A pause.  Then softly, almost wistfully,  "Ah.  I think both of us realize who is master here.  And I give you what you wish.  As always."

I tried to process his statement.  There seemed to be an undercurrent.  There was an undercurrent, but I was just too horny to catch it.  "Carse."

His mouth fell on mine, cutting me off.  His teeth.  Again.  In my lip, but softly; pain but no blood.  And then he was sucking me down, sucking me up, his hands on the waistband of those colorful tribal pants and not even bothering to pull them down.  Ripping them wide, wide fucking open.  I was exposed to him utterly, and I was up in his arms, cradled like a child.

"We came here to bathe," he calmly replied to my squawks of protest.  And then he dumped me into that hot bubbling water, scented with something so like cloves.

I sputtered to the surface, pissed off, still horny but ready really to kill his ass. 

And stopped.  Because he'd stripped off his remaining clothes, the boots were history, the foolish colorful pants going going gone, and shit.

When would I ever get used to the look of him, tall and strong and rampantly aroused?  Bored by his touch?  Oh God, Carson, be serious.

He stepped into the pool.  The waters came up to his chest, whereas I was toe-stepping to keep myself from, er, floating.

It wasn't a problem.  He caught me, and pushed me hard against the side of the pool.  I let myself go, bobbing up into his arms, his face, our lips on a level now from the water's buoyancy and oh god there he was.  Against me.  His mouth claiming mine and igniting it, hot wet fire from barely a touch and his tongue in my mouth as if to force even that part of me to his will.

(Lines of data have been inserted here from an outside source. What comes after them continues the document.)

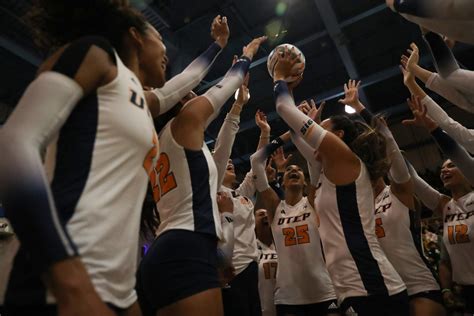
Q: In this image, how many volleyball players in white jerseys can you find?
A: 8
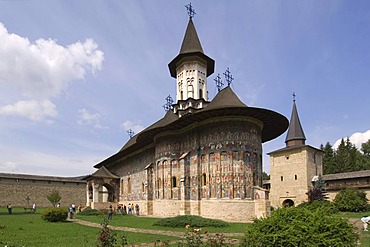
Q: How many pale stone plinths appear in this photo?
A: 1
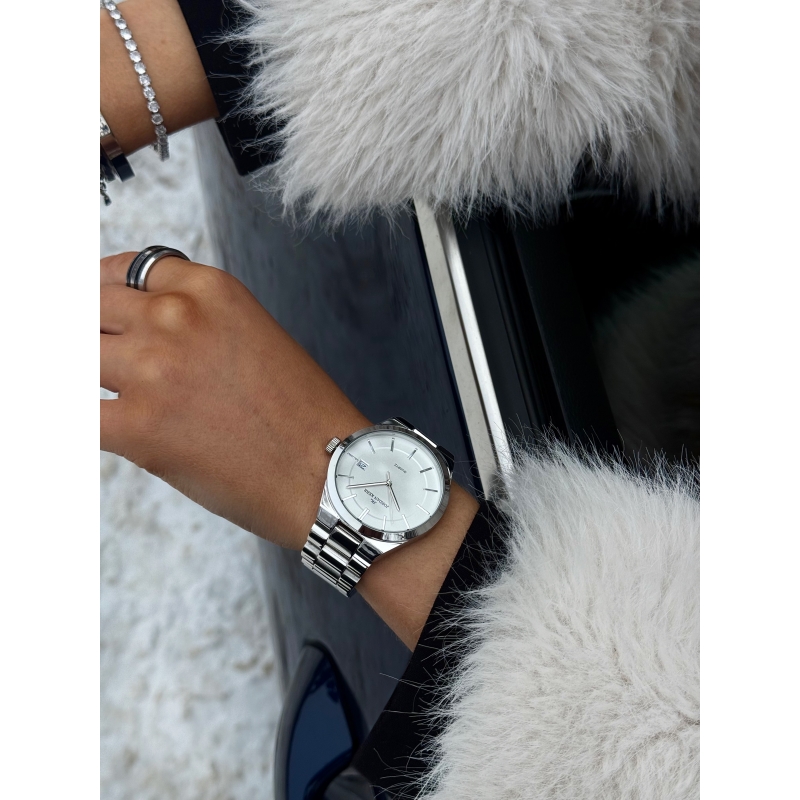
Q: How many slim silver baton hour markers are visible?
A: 12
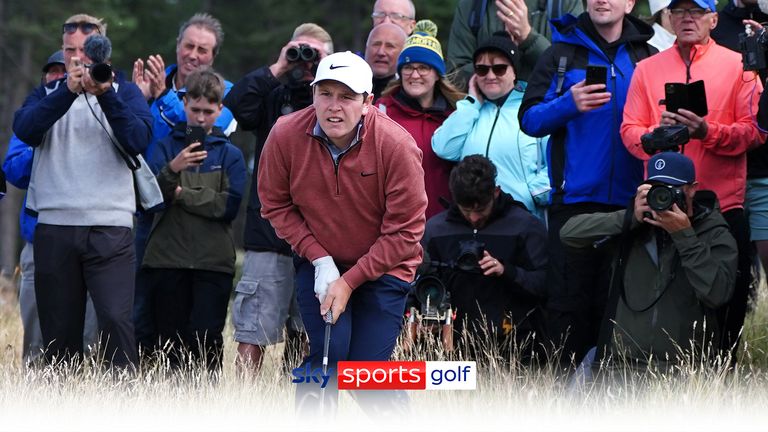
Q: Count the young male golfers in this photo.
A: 1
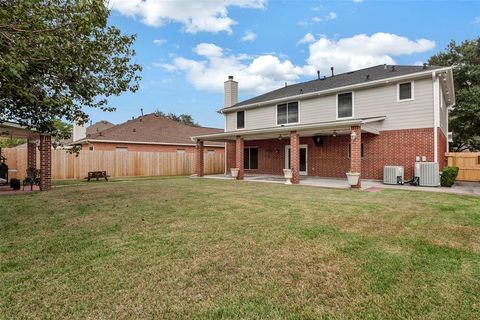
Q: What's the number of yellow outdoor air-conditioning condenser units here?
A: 0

His cock he ground against me, before I curled my legs up and around his waist.  Water was our friend.  Water lifted me, floated me against him as if the very element had been created for this purpose and oh, shit, forgot no lubricant except for the warm bubbling pool all around us.  I didn't even have time to worry if it would be enough, because he was against that part of me, piercing me, oh gods, pain sharp as the knife he'd threatened me with, splitting me into a hundred pieces and oh gods healing magic no don't, don't want this agony of him taking me, owning me to ever ever be healed.

And then he pushed me down.  Into the water.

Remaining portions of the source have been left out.